# Alpha Diversity Analysis

Alpha diversity indices offer insights into the species richness and evenness within individual microbiome samples. MicrobiomeStat supports a variety of indices including "shannon", "simpson", "observed\_species", "chao1", "ace", and "pielou". These diversity measures vary by assigning different weights to the abundant species. The alpha diversity measures can be conveniently calculated using `mStat_calculate_alpha_diversity` function. Note that rarefaction is highly recommended before calculating the diversity measures. `mStat_rarefy_data` can be used for this purpose.

For those functions performing alpha diversity analysis, they all include an `alpha.obj` parameter, which accepts a matrix of alpha diversity measures (rows - samples, columns - alpha diversity measures), either created by the user or by calling `mStat_calculate_alpha_diversity`. If `alpha.obj` parameter is NULL, `mStat_calculate_alpha_diversity` will be called autonomously. To speed up computation, we recommend calling `mStat_calculate_alpha_diversity` once and store the alpha diversity measures in a data object, which can be used later repeatedly.

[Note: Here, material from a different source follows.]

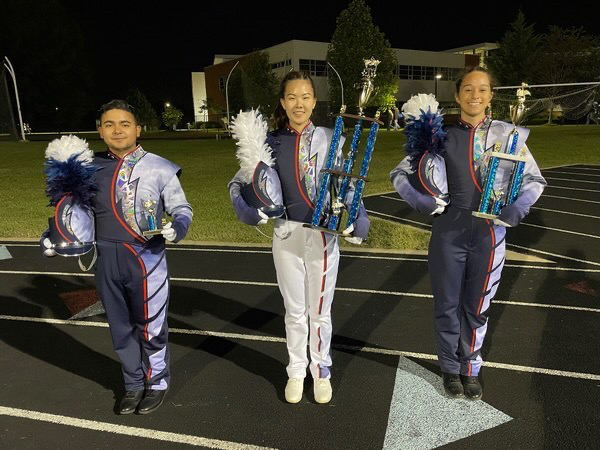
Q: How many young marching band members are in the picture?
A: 3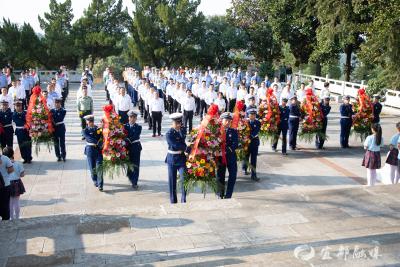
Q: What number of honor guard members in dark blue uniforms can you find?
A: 14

Next, we will illustrate how to perform alpha diversity analysis for cross-sectional data (or case-control data) using peerj32.obj. The first task is to test the association between alpha diversity and a variable of interest while adjusting for other variables (such as confounders and independent predictors). We achieve this using `generate_alpha_test_single`, which is based on multiple linear models.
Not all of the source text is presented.